2011-05-05

 

Le Québec et le court terme

J’ai trouvé assez curieuses certaines réactions suscitées au Québec par la vague orange du NPD. En particulier, quand on se lamente parce que le Québec se retrouvera dans l’opposition.

À moins de voter pour les Conservateurs, les Québécois allaient presque certainement soutenir un parti d'opposition : ils avaient le choix entre les Libéraux, les Bloquistes, les Verts et le NPD. Ils ont choisi le NPD. Même s'ils avaient donné 75 sièges aux Bloquistes, ils auraient été dans l'opposition et les Conservateurs auraient eu un gouvernement majoritaire (161 Conservateurs, 75 Bloquistes, 72 autres députés). S'ils avaient offert 75 sièges aux Libéraux, la situation n'aurait pas été vraiment différente (161 Conservateurs, 102 Libéraux, 45 autres députés). S'ils avaient offert 75 sièges aux Verts... Il est certes possible qu'un vote bloquiste ou libéral massif au Québec aurait permis aux Libéraux de remporter des circonscriptions ontariennes perdues en raison de la montée de dernière minute du NPD : il y en a au moins une demi-douzaine dans cette situation, mais d'autres ont été perdues par des marges trop grandes pour s'expliquer par la vaguelette orange. De toute manière, on a constaté qu'il y a un vote conservateur plus ou moins incompressible au Québec, de sorte que six sièges conservateurs de plus au Québec équilibreraient six sièges de moins en Ontario sans modifier la marge des Conservateurs. Dans le meilleur des cas, on aurait eu un gouvernement libéral minoritaire.

En fait, ce qu'on n'a pas assez souligné, c'est que la vague orange n'a pas eu le temps de déborder le Québec. Il est possible que si elle avait duré quelques jours de plus, le NPD aurait remporté des circonscriptions libérales perdues aux mains des Cosnervateurs. Le temps a manqué.

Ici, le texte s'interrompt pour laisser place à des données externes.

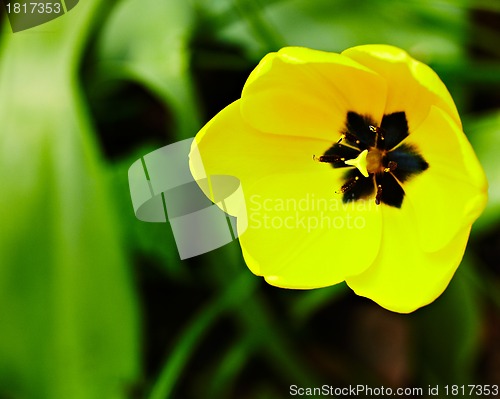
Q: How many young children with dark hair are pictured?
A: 0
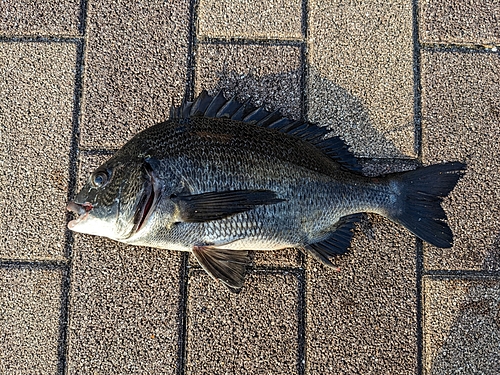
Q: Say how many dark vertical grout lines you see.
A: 4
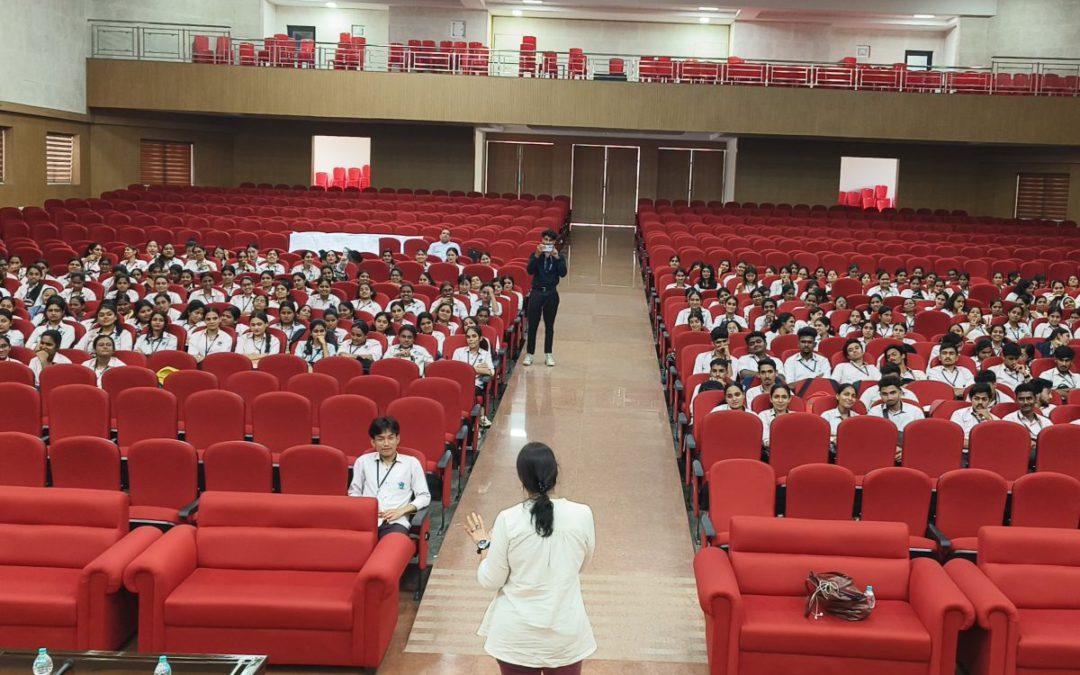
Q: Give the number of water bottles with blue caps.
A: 3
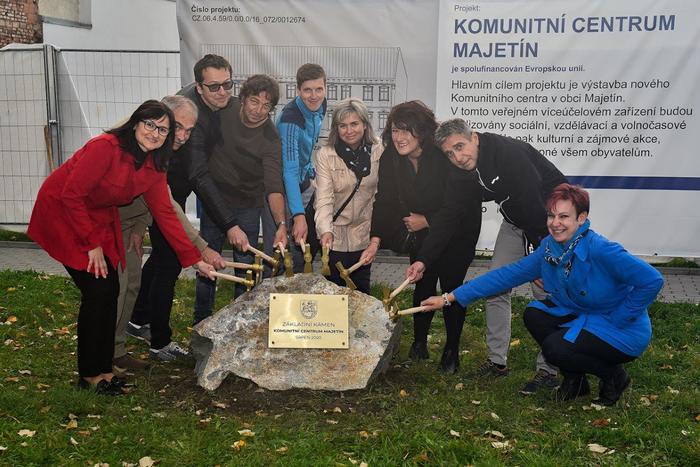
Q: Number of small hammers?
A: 9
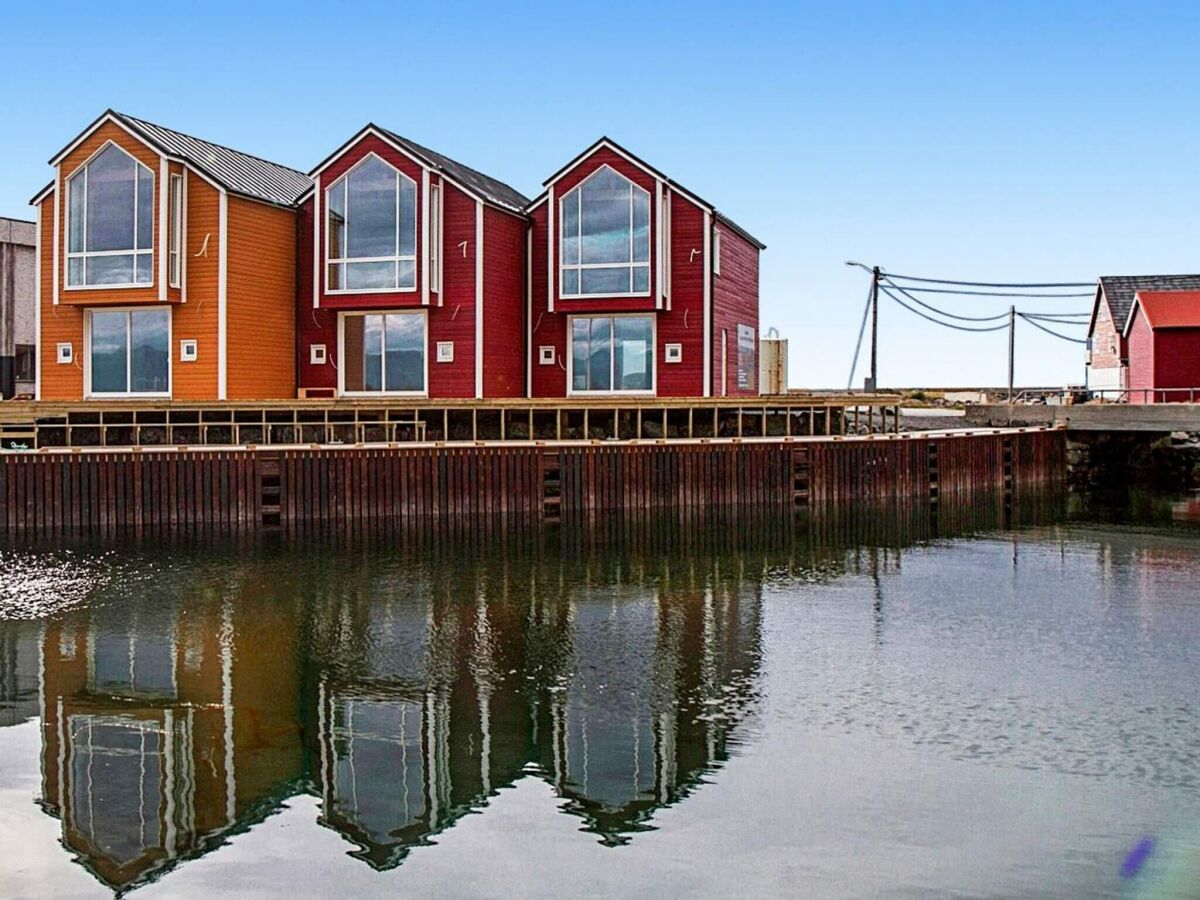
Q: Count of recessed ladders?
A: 5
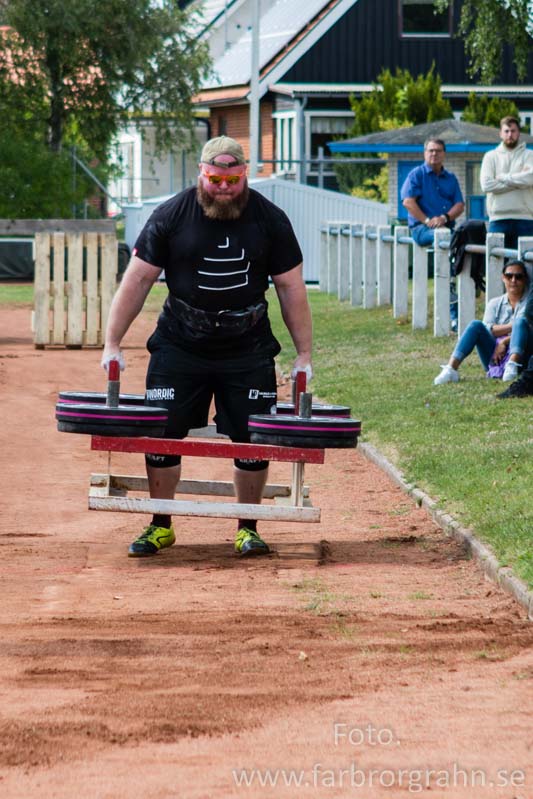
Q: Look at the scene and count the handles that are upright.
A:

La différence, dans la situation actuelle, c'est que le NPD peut aspirer à former le gouvernement, ce que le Bloc n'aurait jamais pu espérer. Certes, un gouvernement minoritaire (conservateur ou autre) aurait été préférable, mais ceci n'allait pas se décider au Québec. Par conséquent, on peut trouver préférable de peser sur l'Opposition officielle plutôt que sur un tiers parti.

Surtout, l'idée selon laquelle il aurait été crucial d'avoir une influence déterminante dans ce Parlement semble témoigner d'une certaine impatience. Si l'accession du NPD au rang d'Opposition officielle peut le conduire ensuite au gouvernement en 2015, est-ce un délai vraiment inacceptable? On peut craindre, bien entendu, les dégâts que les Conservateurs pourraient causer d'ici là, mais le Canada a survécu à d'autres gouvernements catastrophiques. Se pourrait-il que le Québec ne soit plus capable de se projeter dans l'avenir en raison du vieillissement de la population, qui fait qu'une certaine génération est de plus en plus pressée parce qu'elle n'a plus le temps d'attendre quatre ou cinq ans en espérant qu'une majorité conservatrice entraîne un retour du balancier et une victoire du NPD ou des Libéraux? Si ce ne sont pas des événements imprévus — une nouvelle crise pétrolière ou environnementale — qui démontrent, d'ici quatre ou cinq ans, la vanité des prétentions conservatrices...

On en vient à se demander si le véritable fossé, au Québec, n'est pas celui qui sépare fédéralistes et séparatistes, ou la gauche et la droite, mais bien celui qui sépare les générations vieillissantes de plus en plus talonnées par les ans des générations plus jeunes encore capables de concevoir un avenir à long terme.